Chances are that you have heard about IPTV before, but never really understood what it means. In fact, you have probably been using IPTV for years without even knowing it. 

There has been a fundamental shift in how we consume television. Before the advent of the internet, TV was strictly scheduled. Today, the landscape is vastly different. TV can now be consumed on-demand in various different formats.

In many ways, IPTV is the grandfather to all the new ways we consume television today, such as over-the-top (OTT) television. Best IPTV was invented in the early 1990’s, whereas OTT came to maturity about 15 years later, in the mid-2000’s.

That isn’t to say that IPTV is outdated, not at all, but rather that is has evolved over time and is gaining market share even today.  

But let’s rewind a little bit and dig into what IPTV really means.

What is IPTV 

IPTV stands for “Internet Protocol Television”. What that means, simply, is that TV is being transmitted (streamed) via an internet protocol. IPTV can be transmitted through two different ways, a closed network and an open network.

Closed network delivery is where the stream is not broadcasted over the general internet. Instead, the stream comes from a private internet protocol (IP), as opposed to a public IP, and is therefore broadcasted over a private network.

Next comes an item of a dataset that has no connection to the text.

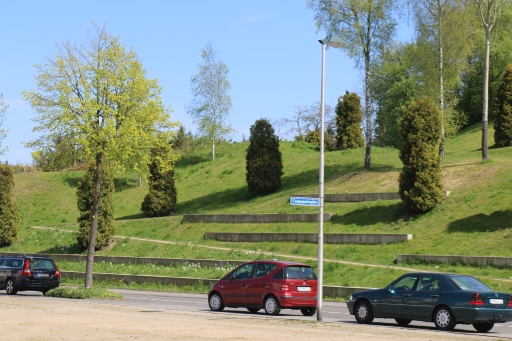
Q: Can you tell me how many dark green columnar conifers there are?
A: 7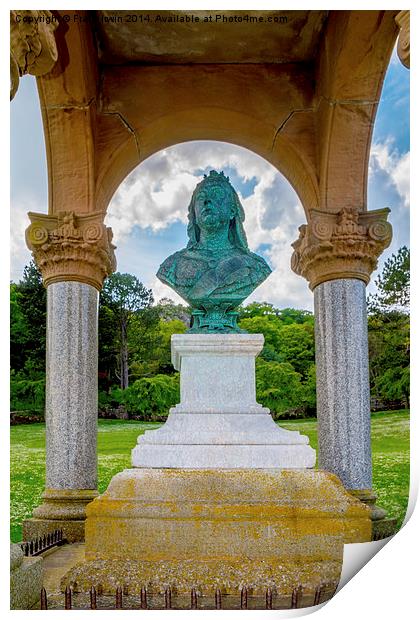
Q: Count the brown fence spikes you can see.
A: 12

Streams that come from a public IP address is referred to as over-the-top (OTT) streaming. OTT streaming is simply the term for any television or film that is delivered over the internet.  

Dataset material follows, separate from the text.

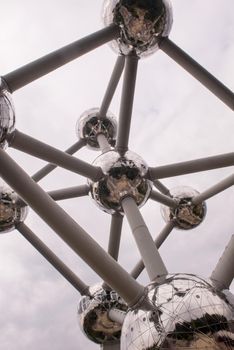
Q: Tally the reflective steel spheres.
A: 8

IPTV differs from traditional TV broadcasting that receives broadcast signals via rooftop antenna, satellite or fiber optic cable.

Televisions that use traditional broadcasting systems such as fiber optic cable provide pre-set material to viewers at scheduled times. With IPTV Services consumers can choose what they want to watch and when.

What is a set-top box?

If you are using a computer or smart phone to watch IPTV, you don’t need a set-top box. That’s because computers and smart phones are already made to receive and decode internet signals.

If you are viewing IPTV via your television, you may need a set-top box.

Older televisions in particular aren’t made receive and convert internet signals to tv programs. A set-top box can be seen as an adapter that converts internet signals into TV signals that then can be viewed on a television.

How is IPTV used?

There are three different ways that IPTV is used. Below we’ll go through each a bit more.  

Live TV

There are still many things—e.g. sports games or awards shows — that are often best when viewed live. IPTV allows those live events to be viewed from any internet-enabled device, either on the go or at home.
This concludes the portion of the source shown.